*YOUR TASK*
Each line that contains "count" needs to be copied from the listing.

*MATERIAL FOR THIS EXERCISE*
* * *

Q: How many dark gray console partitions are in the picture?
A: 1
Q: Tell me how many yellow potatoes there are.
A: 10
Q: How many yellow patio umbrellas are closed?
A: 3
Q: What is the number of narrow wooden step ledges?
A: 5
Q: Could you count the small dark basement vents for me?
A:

* * *

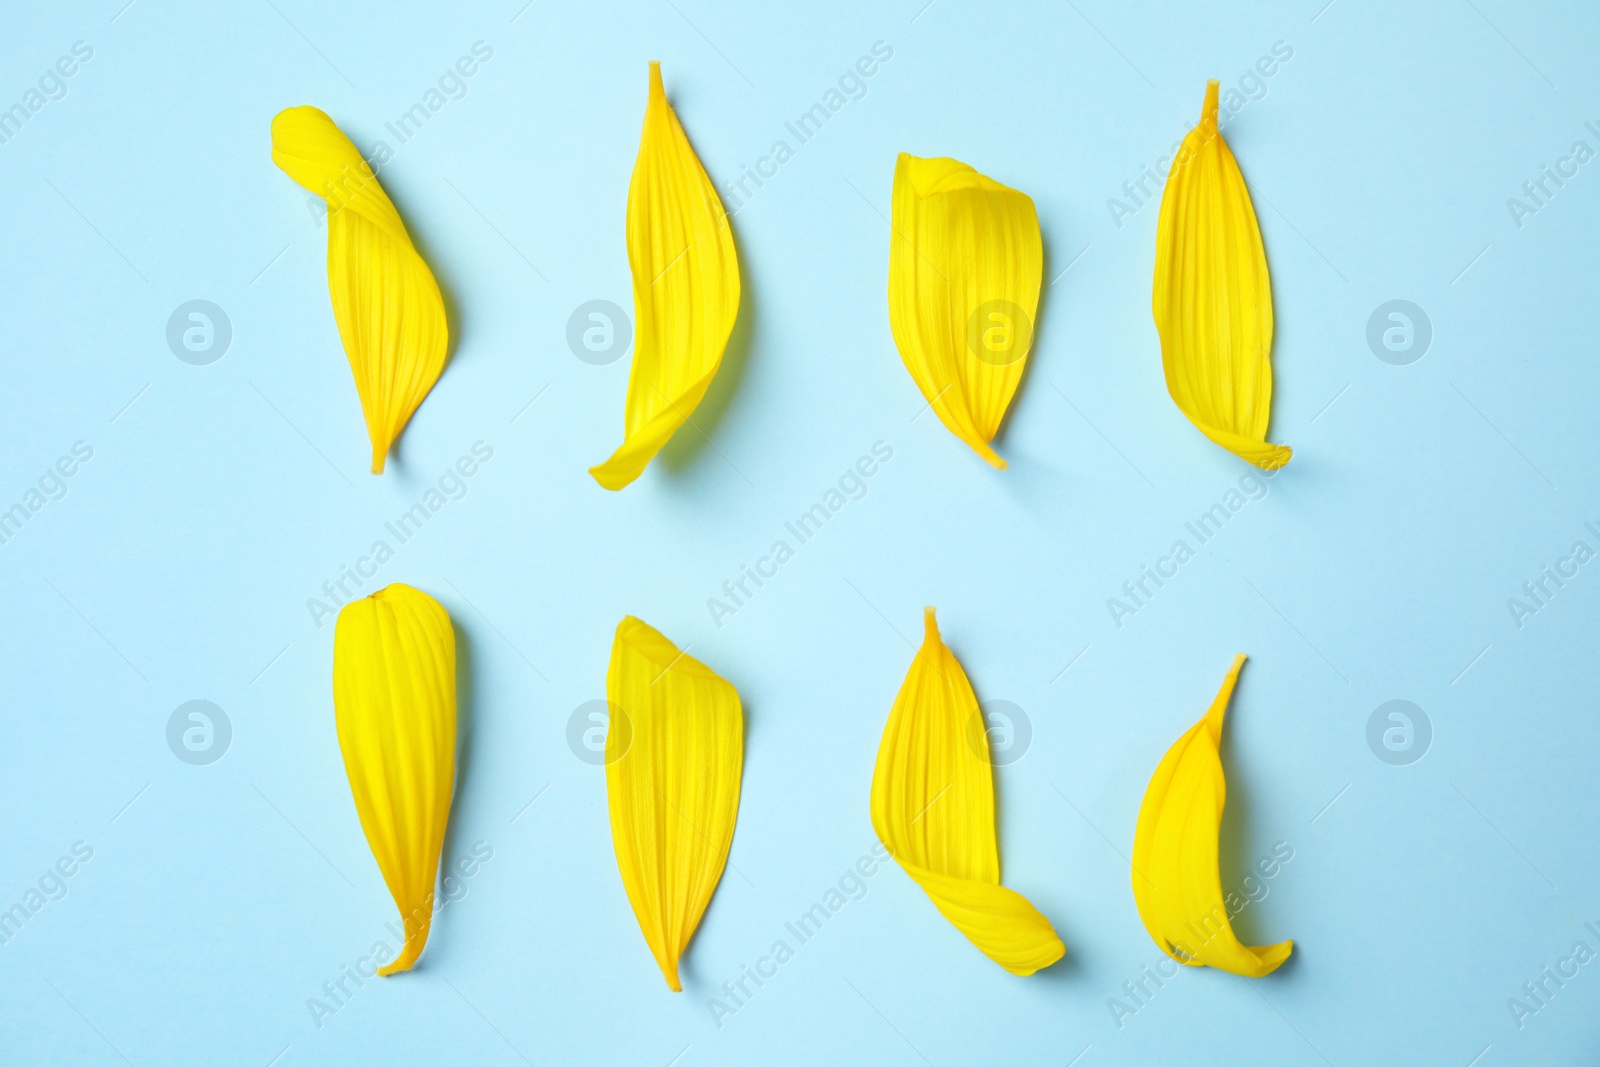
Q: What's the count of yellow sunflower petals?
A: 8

* * *

*ANSWER SPACE*
Q: Could you count the small dark basement vents for me?
Q: What's the count of yellow sunflower petals?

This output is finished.